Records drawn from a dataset
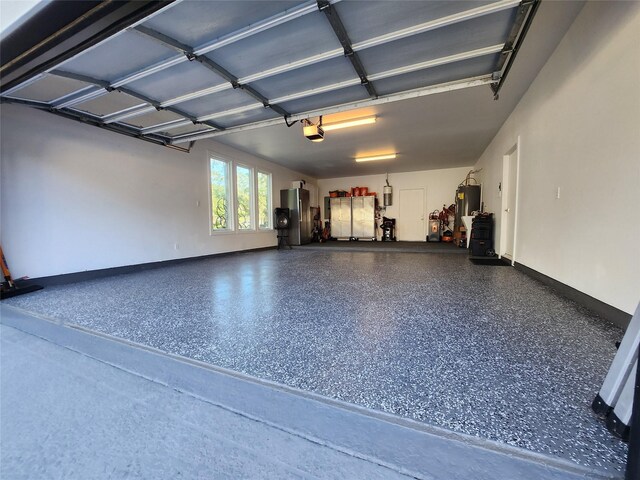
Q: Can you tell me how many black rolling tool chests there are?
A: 1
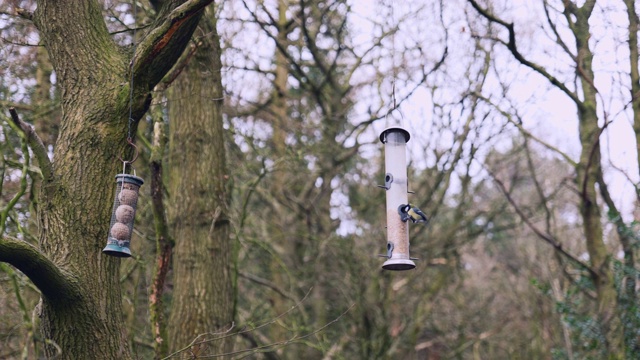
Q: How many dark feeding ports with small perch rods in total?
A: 3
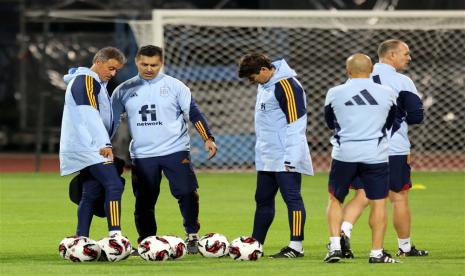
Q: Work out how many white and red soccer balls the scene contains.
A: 7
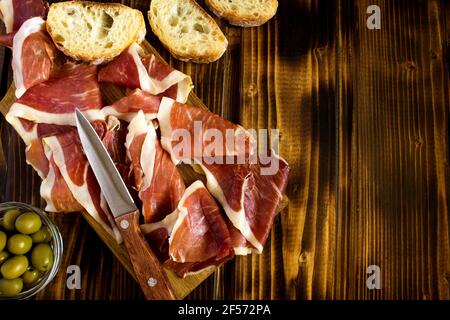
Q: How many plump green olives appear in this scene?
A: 10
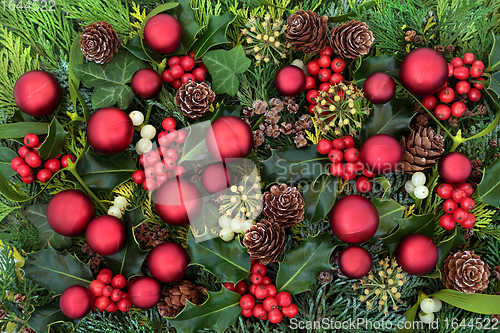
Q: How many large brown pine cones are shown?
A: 9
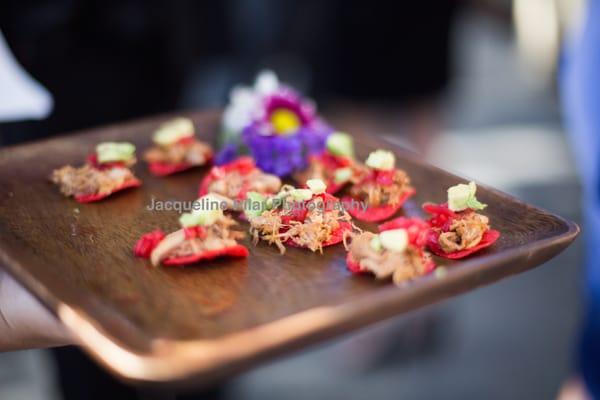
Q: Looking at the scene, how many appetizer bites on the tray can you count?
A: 9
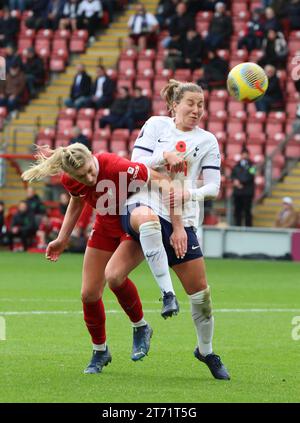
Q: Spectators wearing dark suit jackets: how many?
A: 2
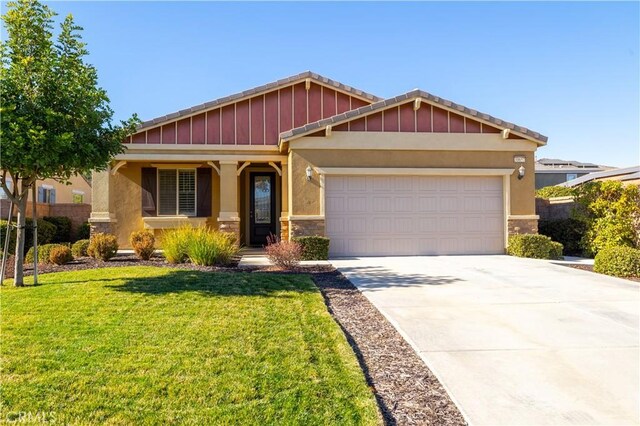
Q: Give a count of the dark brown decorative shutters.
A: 2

## Your assignment
Write out exactly the lines from the line holding "Q: Looking at" through the last line of the records above, inclusive, and nothing more. Leave out the pictures.

## Result of the task
Q: Looking at the scene, how many appetizer bites on the tray can you count?
A: 9
Q: Spectators wearing dark suit jackets: how many?
A: 2
Q: Give a count of the dark brown decorative shutters.
A: 2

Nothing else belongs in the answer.